The MSSM-predicted superpartners are thought to have masses 100- to 1,000-times that of the proton, and require extremely large energies to be recreated in a hadronic collision. The sole, unambiguous way to validate the MSSM theory is to spot the particles in a laboratory experiment (such as those conducted at CERN, not in a high-school chemistry lab). Even as the LHC prepares for that, however, there are certain aspects of MSSM that aren’t understood even theoretically.

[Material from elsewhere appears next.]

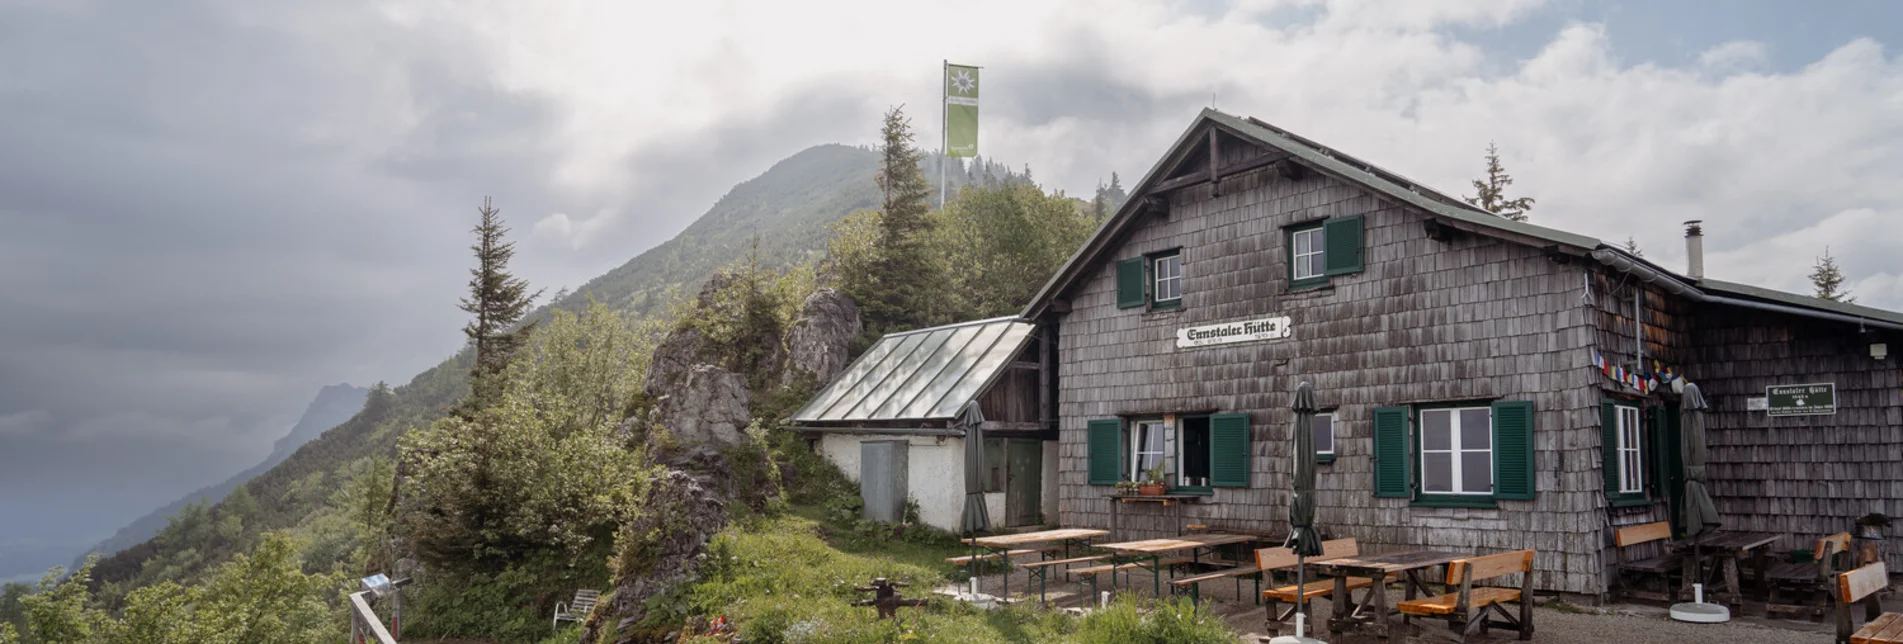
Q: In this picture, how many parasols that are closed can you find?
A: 3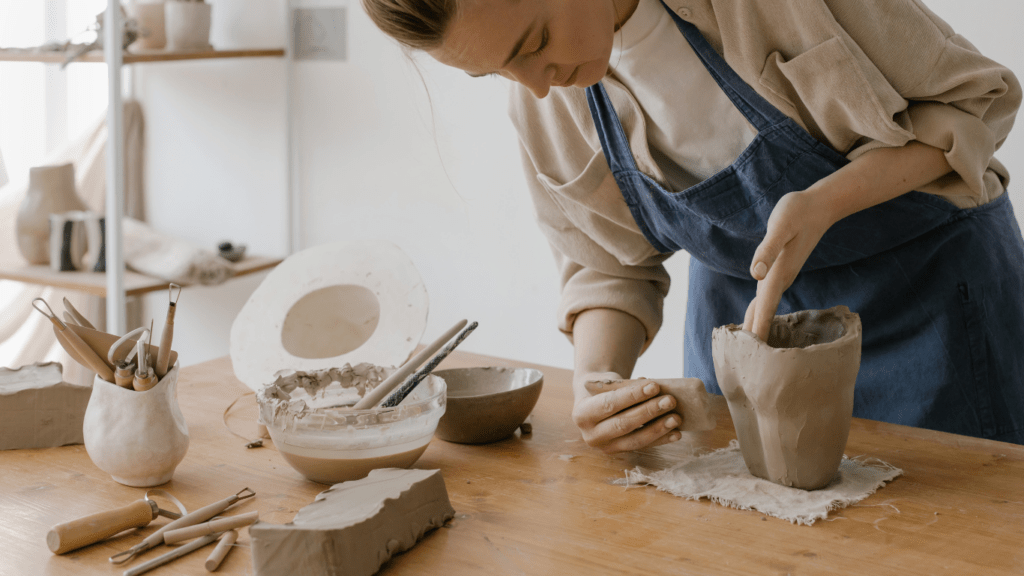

The first is the mu problem (that arises in describing the superpotential, or mass, of the Higgsino). Mu appears in the term μHuHd, and in order to perfectly describe the quantum vacuum expectation value of the Higgsino after electroweak symmetry breaking (again, the Higgsino’s mass), mu’s value must be of that order of magnitude close to the electroweak scale (As an analog of electroweak symmetry breaking, MSSM also introduces a soft SUSY-breaking, the terms of which must also be of the order of magnitude of the electroweak scale). The question is whence these large differences in magnitudes, whether they are natural, and if they are, then how.

The second is the problem of flavour mixing. Neutrinos and quarks exhibit a property called flavours, which they seem to change through a mechanism called flavour-mixing. Since no instances of this phenomenon have been observed outside the ambit of the Standard Model, the new terms introduced by MSSM must not interfere with it. In other words, MSSM must be flavour-invariant, and, by an extension of the same logic, CP-invariant.

Because of its involvement in determining which particle has how much mass, MSSM plays a central role in clarifying our understanding of gravity as well as, it has been theorized, in unifying gravity with special relativity. Even though it exists only in the theoretical realm, even though physicists are attracted to it because its consequences seem like favourable solutions, the mathematics of MSSM does explain many of the anomalies that threaten the Standard Model. To wit, dark matter is hypothesized to be the superpartner of the graviton, the particle that mediates the gravitational force, and is given the name gravitino (Here’s a paper from 2007 that attempts to explain the thermal production of gravitinos in the early universe).

While the beam energies were increased in pursuit of the Higgs boson after CERN’s landmark December 13, 2011 announcement, let’s hope that the folks at ATLAS, CMS, ALICE, and other detectors have something to say about opening the next big chapter in particle physics, the next big chapter that will bring humankind one giant leap closer to understanding the universe and the stuff that we’re made of.